● **Description of the task**
Set down every record once more, exactly as given.

● **Information provided**
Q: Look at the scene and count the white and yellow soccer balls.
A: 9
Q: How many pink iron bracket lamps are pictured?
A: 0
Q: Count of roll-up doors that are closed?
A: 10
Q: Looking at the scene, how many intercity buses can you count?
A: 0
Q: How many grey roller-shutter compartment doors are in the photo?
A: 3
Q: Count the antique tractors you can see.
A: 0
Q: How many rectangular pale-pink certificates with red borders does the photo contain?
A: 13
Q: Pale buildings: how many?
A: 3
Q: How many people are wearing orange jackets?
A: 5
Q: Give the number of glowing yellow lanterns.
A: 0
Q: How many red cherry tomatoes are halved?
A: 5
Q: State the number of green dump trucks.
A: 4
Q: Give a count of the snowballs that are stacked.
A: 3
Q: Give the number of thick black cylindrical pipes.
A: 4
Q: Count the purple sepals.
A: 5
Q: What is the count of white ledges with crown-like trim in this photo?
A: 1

● **Result for this exercise**
Q: Look at the scene and count the white and yellow soccer balls.
A: 9
Q: How many pink iron bracket lamps are pictured?
A: 0
Q: Count of roll-up doors that are closed?
A: 10
Q: Looking at the scene, how many intercity buses can you count?
A: 0
Q: How many grey roller-shutter compartment doors are in the photo?
A: 3
Q: Count the antique tractors you can see.
A: 0
Q: How many rectangular pale-pink certificates with red borders does the photo contain?
A: 13
Q: Pale buildings: how many?
A: 3
Q: How many people are wearing orange jackets?
A: 5
Q: Give the number of glowing yellow lanterns.
A: 0
Q: How many red cherry tomatoes are halved?
A: 5
Q: State the number of green dump trucks.
A: 4
Q: Give a count of the snowballs that are stacked.
A: 3
Q: Give the number of thick black cylindrical pipes.
A: 4
Q: Count the purple sepals.
A: 5
Q: What is the count of white ledges with crown-like trim in this photo?
A: 1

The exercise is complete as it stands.